Species Interactions In Intertidal Food Webs: Prey Or Predation Regulation Of Intermediate Predators? - Statistical Data Included

Ecology, August, 2000 by Sergio A. Navarrete, Bruce A. Menge, Bryon A. Daley




Abstract. Most natural food webs have more than one predator species, and many have trophic interactions among these predators. When a top predator feeds on an intermediate predator and they both feed on a shared basal resource, a phenomenon labeled intraguild predation (IGP), the potential exists for complex food web dynamics due to predation and competitive effects. Here we investigate the relative importance of direct predation vs. competition by a top predator on an intermediate predator.
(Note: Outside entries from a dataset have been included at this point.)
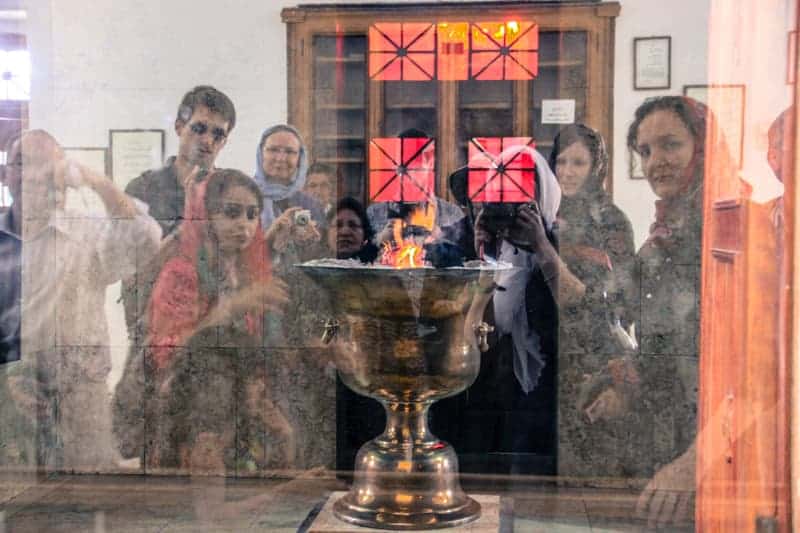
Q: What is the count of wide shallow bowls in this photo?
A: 1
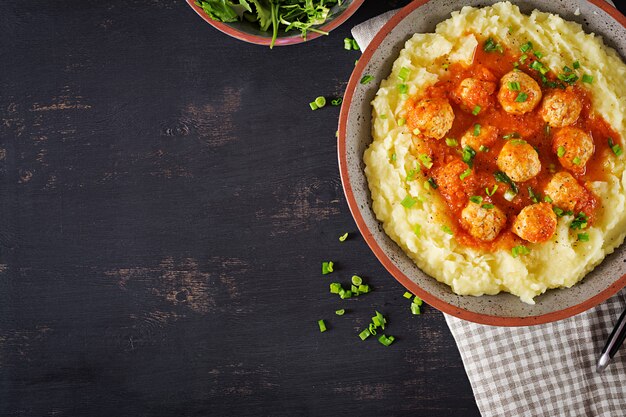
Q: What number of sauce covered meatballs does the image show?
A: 11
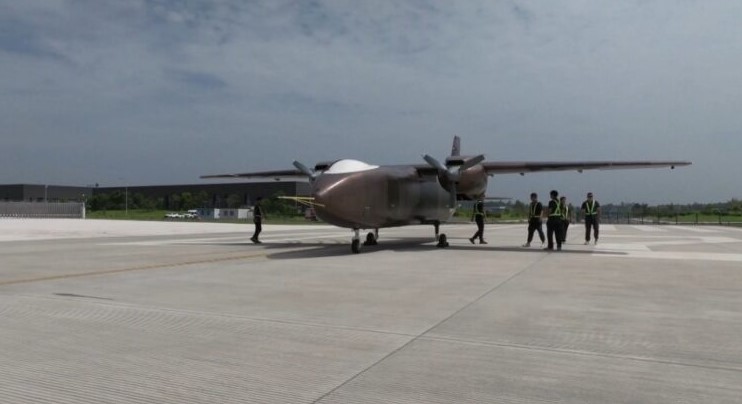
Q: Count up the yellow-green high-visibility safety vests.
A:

The study system is the rocky intertidal interaction web formed by the predatory seastar Pisaster ochraceus, the predatory whelks Nucella emarginata and N. canaliculata, and a shared resource species, the mussel Mytilus trossulus. Previous experiments documented strong negative effects of Pisaster on mussels and whelks, but the mechanisms responsible for the effects on whelks, whether competition or predation, were not identified. Here we report results of a field experiment that manipulated both Mytilus and Pisaster to determine the short- and longer-term changes in whelk populations. Using a simplified dynamic model for changes in abundance over the initial stages of the experiment, we separated and quantified the top-down effect of direct predation by seastars vs. the bottom-up effects of competition and food limitation. Short-term results were in agreement with longer-term responses. Results suggest that direct and indirect bottom-up influences of mussels were far stronger than predation, and thus, whelk increases in the absence of seastars were due to reduced competition with Pisaster. Large differences between the body sizes of seastars and whelks make it difficult to determine the ultimate nature of the resource under competition between predators. Small mussels may constitute only a food resource for seastars, but to some extent, they also represent a microhabitat for whelks. Differences in the magnitude of the response to mussel manipulations between Nucella species might be due to slight differences in the way the species utilize mussel beds. Some of the predictions of theoretical IGP models regarding coexistence and stability of species may not apply to this interaction web because it includes species with both "open" and "closed" populations, rather than just closed populations as assumed by the models.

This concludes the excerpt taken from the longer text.